A Soldier’s Farewell to his Girl

Sepia Saturday’s them for the week  – trains, trams, transport.  But  if  I say trains and transport then the next word is troops.

I prefer to use images from the family albums but this time I am going with my favorite photo from the State Library of Victoria.   It is listed as being from the Melbourne newspaper of the time, the Argus on August 14th, 1940.  However it does not appear in the paper. but  is one of a collection which came from the paper.  Why ever wasn’t it used.  Every photo tells a story and this photo tells a very powerful story.

The unanswered question is – Who are these two central people ?

14th August 1940

14th August 1940

Is she his wife,  fiancee, girl friend ?  Was this an embarkation leave farewell?  Troops were still being sent to the Middle East .  Did he come back safely or was he killed at Tobruk like the driver of the bread van in my home town ?

In this second photo  you can again see her on the shoulder of some strong person.

Aug 14th 1940

Aug 14th 1940

Another time we see the soldiers marching down platform 10A at Spencer St Station  in 1944,  the engine for their train waiting t in the background.

Platform 10A, Spencer St. 1944


Then in 2012  Toni Jordan published her novel Nine Days which was inspired by the kiss photo.  She put her imagination to work to give a story going both back to the past and forward  to the future.  It is so believable and particularly enjoyable to anyone who enjoys their inner Melbourne suburbs and the idea of life as it was,  in this case  inner-city Richmond.

Nine Days by Toni JordanThe photo, with the help of a bit of colour, was used for the cover of the book.

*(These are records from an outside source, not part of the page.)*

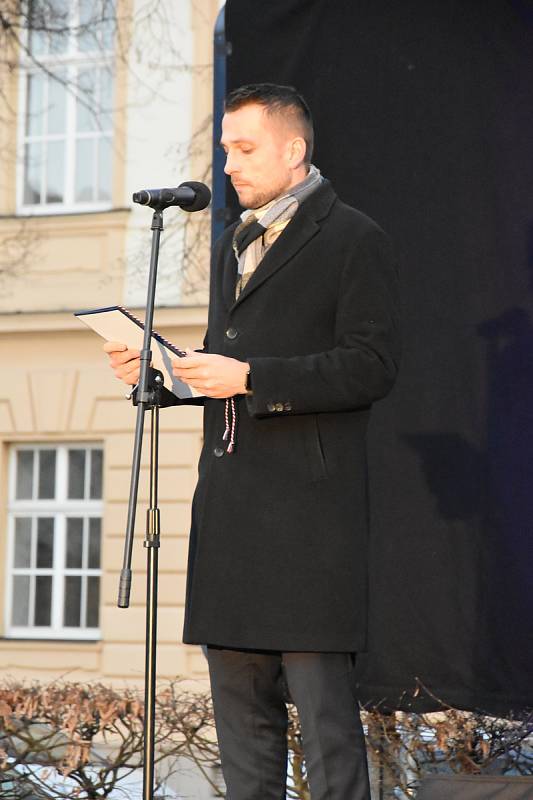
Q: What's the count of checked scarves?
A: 1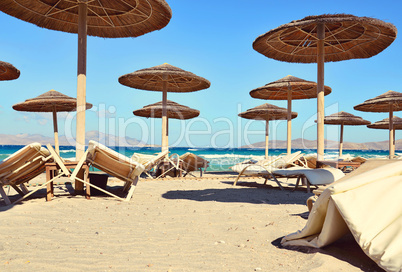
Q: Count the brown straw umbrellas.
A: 11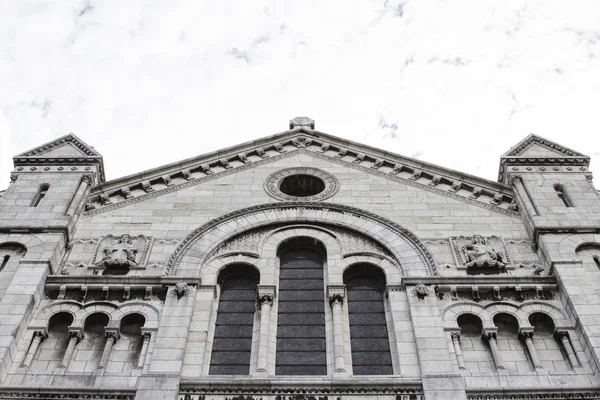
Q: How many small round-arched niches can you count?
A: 6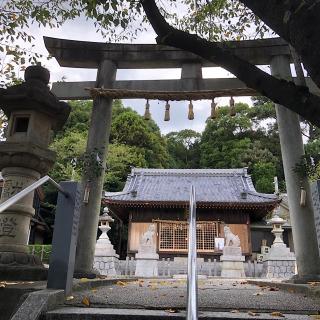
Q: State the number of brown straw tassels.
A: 5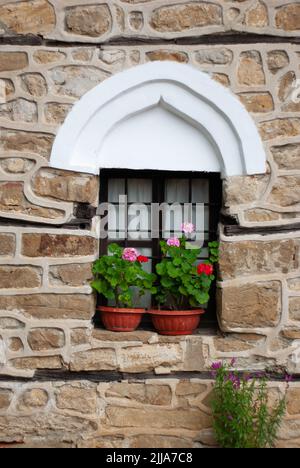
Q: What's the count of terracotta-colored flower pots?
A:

How the novel came about, The Age, Aug 19th, 2012

Review of Nine Days by Toni Jordan in the Age, August 26th, 2012

And a bit of trivia for the young-uns as to those beautiful marcel waves in the first photo.  These days with all the electric wands for straightening and curling you might not know that in the 1930s when these marcel waves were popular, to make them at home you used these torturous butterfly metal grips with sharp teeth which pinched the damp hair together into ridges.  When dry the hair would comb out into waves.

Marcel Waves

Making Marcel Waves

 Go to Sepia Saturday to read more stories of earth-bound transport of every imaginable kind.

Sepia Saturday



10 thoughts on “A Soldier’s Farewell to his Girl

  1. La Nightingail

    My Mom had those clips. When I was in my teens I found them in the bottom of her makeup case and used them in my own hair, which was long, to make it wavy. Worked like a charm!


  2. Lorraine

    The second photo is interesting. There’s a man with outstretched arms and the lady in the dark dress seems to be moving towards him. There’s a mum, with her baby, maintaining fingertip contact with her man. At the back there’s a soldier pointing. The train seems to be against a rock wall which has me wondering where it is.
    I enjoyed reading Jordon’s book based on the first photo – I like the idea of basing a novel on a real photo.


  3. Mike Brubaker

    This was a great photo to introduce to a wider audience. The second photo reveals how far the camera was from the train, which makes the first photo a good demonstration on how cropping an image can add intensity. I’ll have to look for the book now.


  4. jofeath

    I’ve just reserved that book at my local library. You do seem to have a thing about those Marcel waves. It’s interesting to see how they were formed, but I would have no need of those clips!


    1. jofeath

      Postscript: read the book and really enjoyed the story, thanks for recommending it! By the way, the photo on the cover of the edition I borrowed was not colourised.


  5. Little Nell

    I do hope she wasn’t working her way along the carriages, kissing all the soldiers – then again, why not? Seriously though, these are great photos and the idea that one inspired a book is heartening for we Sepians don’t you think?